-- Task details --
Extract the complete data exactly as given.

───── Dataset records

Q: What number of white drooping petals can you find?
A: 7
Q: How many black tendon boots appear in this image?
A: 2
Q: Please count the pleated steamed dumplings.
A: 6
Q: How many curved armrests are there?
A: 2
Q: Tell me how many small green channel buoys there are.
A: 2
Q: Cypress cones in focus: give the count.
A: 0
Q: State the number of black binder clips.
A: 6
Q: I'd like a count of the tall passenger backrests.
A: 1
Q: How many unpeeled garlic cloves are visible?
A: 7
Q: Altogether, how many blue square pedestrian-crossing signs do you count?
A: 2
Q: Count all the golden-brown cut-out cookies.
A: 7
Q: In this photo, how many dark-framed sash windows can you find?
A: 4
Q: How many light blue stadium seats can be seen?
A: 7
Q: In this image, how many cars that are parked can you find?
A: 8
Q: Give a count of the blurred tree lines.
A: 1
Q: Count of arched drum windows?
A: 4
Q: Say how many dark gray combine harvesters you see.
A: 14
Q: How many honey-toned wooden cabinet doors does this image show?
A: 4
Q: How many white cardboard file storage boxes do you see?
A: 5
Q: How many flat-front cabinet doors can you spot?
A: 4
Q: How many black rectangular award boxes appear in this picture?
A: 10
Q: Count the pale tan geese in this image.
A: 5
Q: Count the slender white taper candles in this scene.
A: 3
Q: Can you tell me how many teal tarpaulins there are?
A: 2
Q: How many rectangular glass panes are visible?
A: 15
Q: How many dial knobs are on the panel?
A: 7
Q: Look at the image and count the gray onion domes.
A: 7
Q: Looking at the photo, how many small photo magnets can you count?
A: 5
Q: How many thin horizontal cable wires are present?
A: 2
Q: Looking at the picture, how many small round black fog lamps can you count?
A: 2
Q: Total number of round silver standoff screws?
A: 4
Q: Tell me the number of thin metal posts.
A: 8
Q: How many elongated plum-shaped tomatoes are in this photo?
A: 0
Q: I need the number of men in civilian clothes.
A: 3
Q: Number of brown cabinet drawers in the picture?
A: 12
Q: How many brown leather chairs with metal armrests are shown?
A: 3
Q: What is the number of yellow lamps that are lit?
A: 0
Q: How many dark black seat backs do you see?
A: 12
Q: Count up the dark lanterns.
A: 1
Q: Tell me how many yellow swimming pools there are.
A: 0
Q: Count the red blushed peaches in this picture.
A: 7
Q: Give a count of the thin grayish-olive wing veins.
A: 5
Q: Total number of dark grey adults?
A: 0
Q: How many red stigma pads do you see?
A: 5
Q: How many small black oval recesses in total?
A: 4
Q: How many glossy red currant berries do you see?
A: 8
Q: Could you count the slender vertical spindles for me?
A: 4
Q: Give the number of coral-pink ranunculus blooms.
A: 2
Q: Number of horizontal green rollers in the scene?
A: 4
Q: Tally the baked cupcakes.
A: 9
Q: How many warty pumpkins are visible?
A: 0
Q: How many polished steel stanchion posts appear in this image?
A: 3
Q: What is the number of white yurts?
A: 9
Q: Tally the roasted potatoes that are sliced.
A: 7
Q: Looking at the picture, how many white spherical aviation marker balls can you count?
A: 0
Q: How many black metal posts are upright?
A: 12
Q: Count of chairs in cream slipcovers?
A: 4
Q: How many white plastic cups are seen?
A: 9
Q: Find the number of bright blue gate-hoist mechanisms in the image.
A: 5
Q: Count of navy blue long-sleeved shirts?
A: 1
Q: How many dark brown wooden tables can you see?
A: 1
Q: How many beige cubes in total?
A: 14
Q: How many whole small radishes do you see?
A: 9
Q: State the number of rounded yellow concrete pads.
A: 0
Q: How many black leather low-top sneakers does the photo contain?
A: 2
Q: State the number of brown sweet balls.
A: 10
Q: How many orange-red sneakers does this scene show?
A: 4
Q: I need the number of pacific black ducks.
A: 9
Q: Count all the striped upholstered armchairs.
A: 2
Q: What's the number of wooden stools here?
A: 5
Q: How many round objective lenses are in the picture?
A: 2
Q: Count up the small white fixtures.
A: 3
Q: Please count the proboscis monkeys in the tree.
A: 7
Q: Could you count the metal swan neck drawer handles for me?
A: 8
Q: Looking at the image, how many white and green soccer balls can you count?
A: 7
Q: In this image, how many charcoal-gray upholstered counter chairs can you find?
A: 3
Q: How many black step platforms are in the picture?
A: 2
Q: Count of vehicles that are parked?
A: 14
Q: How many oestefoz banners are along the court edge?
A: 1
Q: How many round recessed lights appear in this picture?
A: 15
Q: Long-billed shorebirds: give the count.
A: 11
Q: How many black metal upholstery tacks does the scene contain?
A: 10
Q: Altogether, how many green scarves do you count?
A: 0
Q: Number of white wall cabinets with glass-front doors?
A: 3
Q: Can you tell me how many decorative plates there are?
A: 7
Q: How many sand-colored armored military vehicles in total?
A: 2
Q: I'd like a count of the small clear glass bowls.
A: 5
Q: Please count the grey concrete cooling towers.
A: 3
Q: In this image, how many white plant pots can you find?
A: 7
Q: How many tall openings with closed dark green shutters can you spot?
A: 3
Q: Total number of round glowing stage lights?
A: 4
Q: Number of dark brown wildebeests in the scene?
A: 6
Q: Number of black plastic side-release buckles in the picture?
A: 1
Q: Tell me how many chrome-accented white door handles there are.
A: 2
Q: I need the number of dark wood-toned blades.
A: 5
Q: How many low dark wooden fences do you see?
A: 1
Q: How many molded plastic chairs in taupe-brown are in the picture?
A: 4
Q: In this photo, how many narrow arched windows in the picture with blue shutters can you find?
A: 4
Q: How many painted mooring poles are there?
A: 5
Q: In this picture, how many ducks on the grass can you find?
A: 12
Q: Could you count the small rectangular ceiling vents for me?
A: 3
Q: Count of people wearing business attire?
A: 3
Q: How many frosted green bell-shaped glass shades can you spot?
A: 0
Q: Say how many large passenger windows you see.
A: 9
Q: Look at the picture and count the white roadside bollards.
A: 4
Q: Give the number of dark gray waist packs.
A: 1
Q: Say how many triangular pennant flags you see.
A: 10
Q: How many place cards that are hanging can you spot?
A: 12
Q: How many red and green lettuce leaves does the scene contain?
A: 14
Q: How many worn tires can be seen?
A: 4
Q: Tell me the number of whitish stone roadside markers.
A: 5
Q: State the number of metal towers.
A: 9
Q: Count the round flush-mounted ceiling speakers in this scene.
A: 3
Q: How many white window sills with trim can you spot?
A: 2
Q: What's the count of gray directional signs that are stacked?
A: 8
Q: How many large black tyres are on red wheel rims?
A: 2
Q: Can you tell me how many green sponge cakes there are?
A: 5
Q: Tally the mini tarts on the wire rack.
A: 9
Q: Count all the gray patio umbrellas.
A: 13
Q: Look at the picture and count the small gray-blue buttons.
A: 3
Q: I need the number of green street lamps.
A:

──────────

-- Exercise result --
Q: What number of white drooping petals can you find?
A: 7
Q: How many black tendon boots appear in this image?
A: 2
Q: Please count the pleated steamed dumplings.
A: 6
Q: How many curved armrests are there?
A: 2
Q: Tell me how many small green channel buoys there are.
A: 2
Q: Cypress cones in focus: give the count.
A: 0
Q: State the number of black binder clips.
A: 6
Q: I'd like a count of the tall passenger backrests.
A: 1
Q: How many unpeeled garlic cloves are visible?
A: 7
Q: Altogether, how many blue square pedestrian-crossing signs do you count?
A: 2
Q: Count all the golden-brown cut-out cookies.
A: 7
Q: In this photo, how many dark-framed sash windows can you find?
A: 4
Q: How many light blue stadium seats can be seen?
A: 7
Q: In this image, how many cars that are parked can you find?
A: 8
Q: Give a count of the blurred tree lines.
A: 1
Q: Count of arched drum windows?
A: 4
Q: Say how many dark gray combine harvesters you see.
A: 14
Q: How many honey-toned wooden cabinet doors does this image show?
A: 4
Q: How many white cardboard file storage boxes do you see?
A: 5
Q: How many flat-front cabinet doors can you spot?
A: 4
Q: How many black rectangular award boxes appear in this picture?
A: 10
Q: Count the pale tan geese in this image.
A: 5
Q: Count the slender white taper candles in this scene.
A: 3
Q: Can you tell me how many teal tarpaulins there are?
A: 2
Q: How many rectangular glass panes are visible?
A: 15
Q: How many dial knobs are on the panel?
A: 7
Q: Look at the image and count the gray onion domes.
A: 7
Q: Looking at the photo, how many small photo magnets can you count?
A: 5
Q: How many thin horizontal cable wires are present?
A: 2
Q: Looking at the picture, how many small round black fog lamps can you count?
A: 2
Q: Total number of round silver standoff screws?
A: 4
Q: Tell me the number of thin metal posts.
A: 8
Q: How many elongated plum-shaped tomatoes are in this photo?
A: 0
Q: I need the number of men in civilian clothes.
A: 3
Q: Number of brown cabinet drawers in the picture?
A: 12
Q: How many brown leather chairs with metal armrests are shown?
A: 3
Q: What is the number of yellow lamps that are lit?
A: 0
Q: How many dark black seat backs do you see?
A: 12
Q: Count up the dark lanterns.
A: 1
Q: Tell me how many yellow swimming pools there are.
A: 0
Q: Count the red blushed peaches in this picture.
A: 7
Q: Give a count of the thin grayish-olive wing veins.
A: 5
Q: Total number of dark grey adults?
A: 0
Q: How many red stigma pads do you see?
A: 5
Q: How many small black oval recesses in total?
A: 4
Q: How many glossy red currant berries do you see?
A: 8
Q: Could you count the slender vertical spindles for me?
A: 4
Q: Give the number of coral-pink ranunculus blooms.
A: 2
Q: Number of horizontal green rollers in the scene?
A: 4
Q: Tally the baked cupcakes.
A: 9
Q: How many warty pumpkins are visible?
A: 0
Q: How many polished steel stanchion posts appear in this image?
A: 3
Q: What is the number of white yurts?
A: 9
Q: Tally the roasted potatoes that are sliced.
A: 7
Q: Looking at the picture, how many white spherical aviation marker balls can you count?
A: 0
Q: How many black metal posts are upright?
A: 12
Q: Count of chairs in cream slipcovers?
A: 4
Q: How many white plastic cups are seen?
A: 9
Q: Find the number of bright blue gate-hoist mechanisms in the image.
A: 5
Q: Count of navy blue long-sleeved shirts?
A: 1
Q: How many dark brown wooden tables can you see?
A: 1
Q: How many beige cubes in total?
A: 14
Q: How many whole small radishes do you see?
A: 9
Q: State the number of rounded yellow concrete pads.
A: 0
Q: How many black leather low-top sneakers does the photo contain?
A: 2
Q: State the number of brown sweet balls.
A: 10
Q: How many orange-red sneakers does this scene show?
A: 4
Q: I need the number of pacific black ducks.
A: 9
Q: Count all the striped upholstered armchairs.
A: 2
Q: What's the number of wooden stools here?
A: 5
Q: How many round objective lenses are in the picture?
A: 2
Q: Count up the small white fixtures.
A: 3
Q: Please count the proboscis monkeys in the tree.
A: 7
Q: Could you count the metal swan neck drawer handles for me?
A: 8
Q: Looking at the image, how many white and green soccer balls can you count?
A: 7
Q: In this image, how many charcoal-gray upholstered counter chairs can you find?
A: 3
Q: How many black step platforms are in the picture?
A: 2
Q: Count of vehicles that are parked?
A: 14
Q: How many oestefoz banners are along the court edge?
A: 1
Q: How many round recessed lights appear in this picture?
A: 15
Q: Long-billed shorebirds: give the count.
A: 11
Q: How many black metal upholstery tacks does the scene contain?
A: 10
Q: Altogether, how many green scarves do you count?
A: 0
Q: Number of white wall cabinets with glass-front doors?
A: 3
Q: Can you tell me how many decorative plates there are?
A: 7
Q: How many sand-colored armored military vehicles in total?
A: 2
Q: I'd like a count of the small clear glass bowls.
A: 5
Q: Please count the grey concrete cooling towers.
A: 3
Q: In this image, how many white plant pots can you find?
A: 7
Q: How many tall openings with closed dark green shutters can you spot?
A: 3
Q: Total number of round glowing stage lights?
A: 4
Q: Number of dark brown wildebeests in the scene?
A: 6
Q: Number of black plastic side-release buckles in the picture?
A: 1
Q: Tell me how many chrome-accented white door handles there are.
A: 2
Q: I need the number of dark wood-toned blades.
A: 5
Q: How many low dark wooden fences do you see?
A: 1
Q: How many molded plastic chairs in taupe-brown are in the picture?
A: 4
Q: In this photo, how many narrow arched windows in the picture with blue shutters can you find?
A: 4
Q: How many painted mooring poles are there?
A: 5
Q: In this picture, how many ducks on the grass can you find?
A: 12
Q: Could you count the small rectangular ceiling vents for me?
A: 3
Q: Count of people wearing business attire?
A: 3
Q: How many frosted green bell-shaped glass shades can you spot?
A: 0
Q: Say how many large passenger windows you see.
A: 9
Q: Look at the picture and count the white roadside bollards.
A: 4
Q: Give the number of dark gray waist packs.
A: 1
Q: Say how many triangular pennant flags you see.
A: 10
Q: How many place cards that are hanging can you spot?
A: 12
Q: How many red and green lettuce leaves does the scene contain?
A: 14
Q: How many worn tires can be seen?
A: 4
Q: Tell me the number of whitish stone roadside markers.
A: 5
Q: State the number of metal towers.
A: 9
Q: Count the round flush-mounted ceiling speakers in this scene.
A: 3
Q: How many white window sills with trim can you spot?
A: 2
Q: What's the count of gray directional signs that are stacked?
A: 8
Q: How many large black tyres are on red wheel rims?
A: 2
Q: Can you tell me how many green sponge cakes there are?
A: 5
Q: Tally the mini tarts on the wire rack.
A: 9
Q: Count all the gray patio umbrellas.
A: 13
Q: Look at the picture and count the small gray-blue buttons.
A: 3
Q: I need the number of green street lamps.
A:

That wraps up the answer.